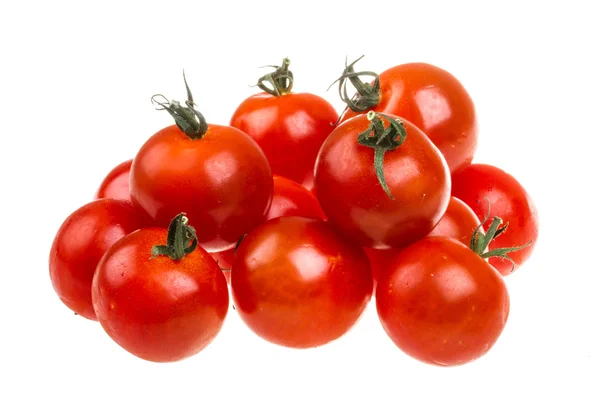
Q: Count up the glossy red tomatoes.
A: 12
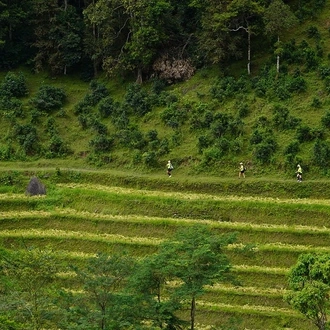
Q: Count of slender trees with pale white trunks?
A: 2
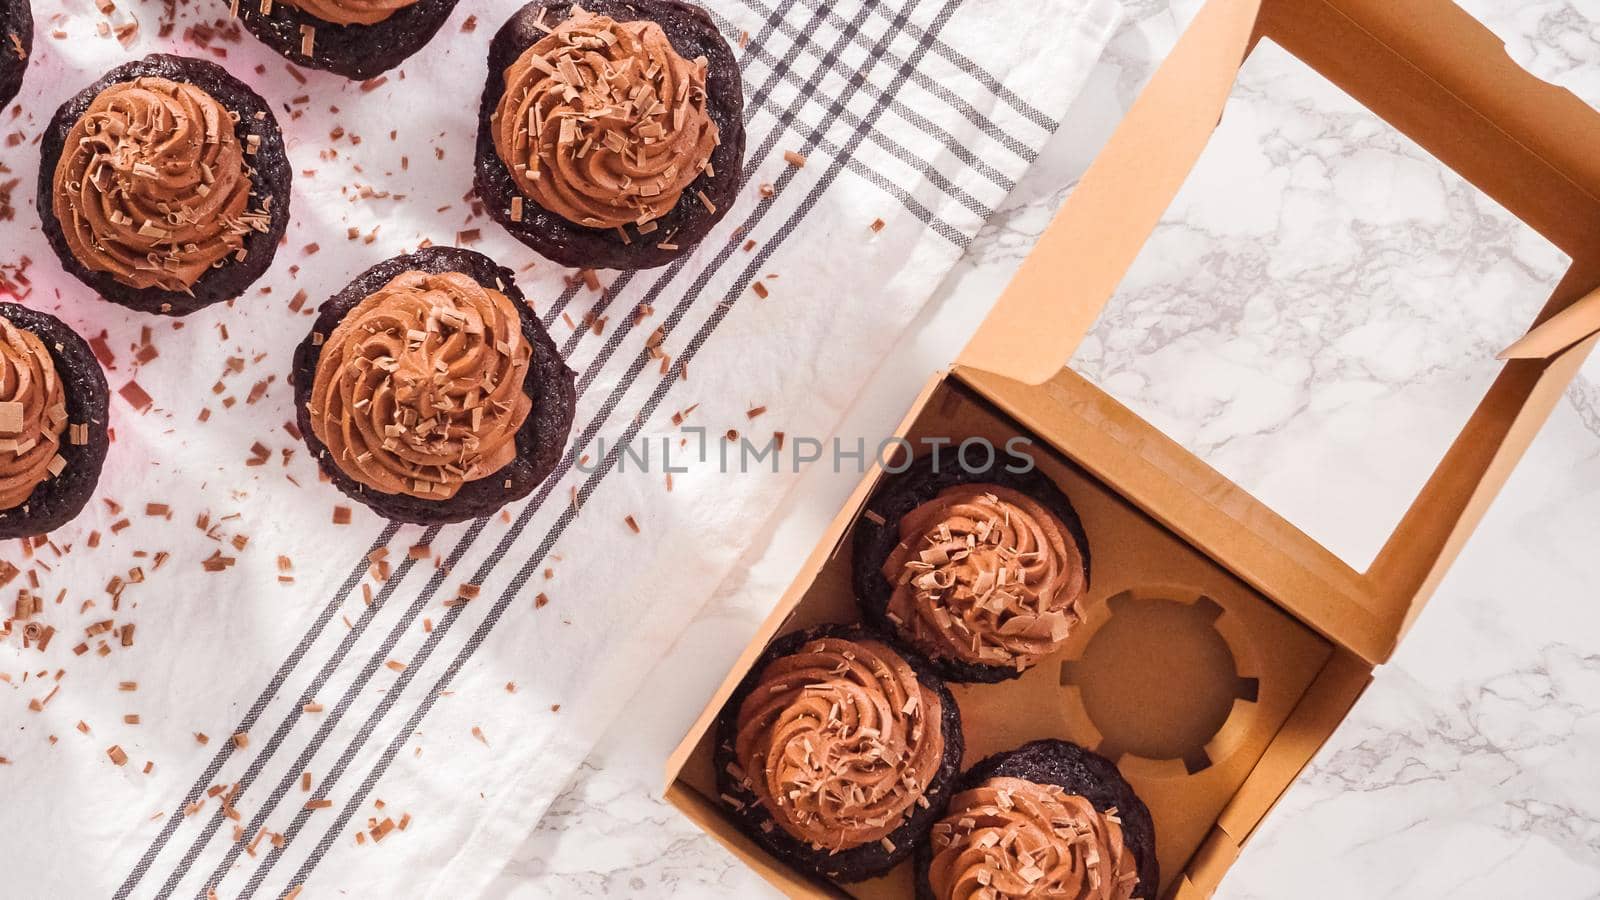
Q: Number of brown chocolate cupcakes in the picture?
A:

==

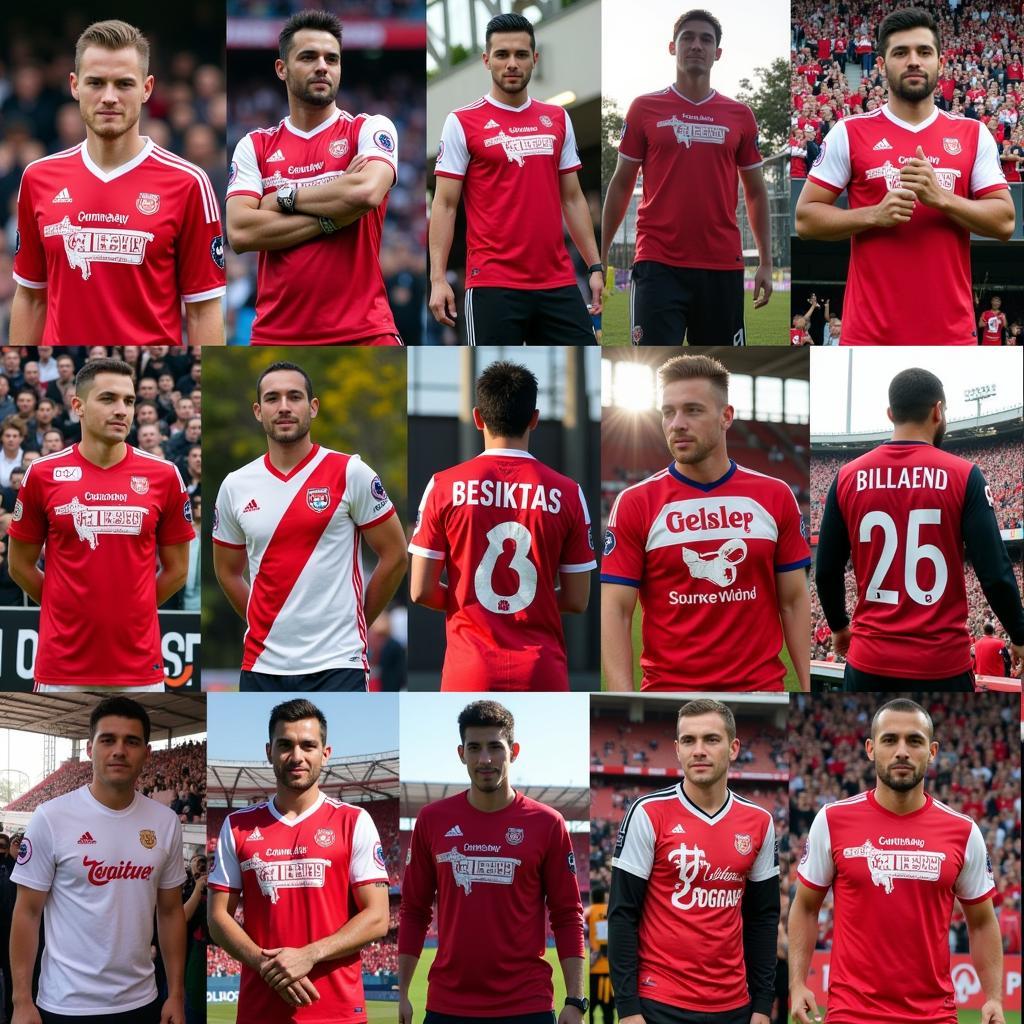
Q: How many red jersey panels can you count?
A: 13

--

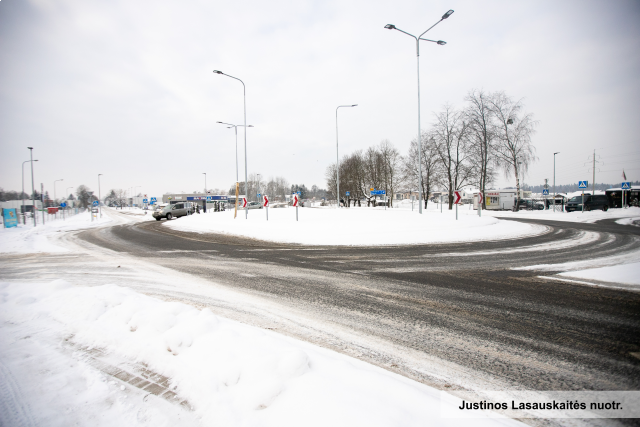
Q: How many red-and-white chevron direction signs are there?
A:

TASK REQUIREMENTS:
Locate the word "many" in the entries, and copy every line where it is found.

EXERCISE RESPONSE:
Q: How many red jersey panels can you count?
Q: How many red-and-white chevron direction signs are there?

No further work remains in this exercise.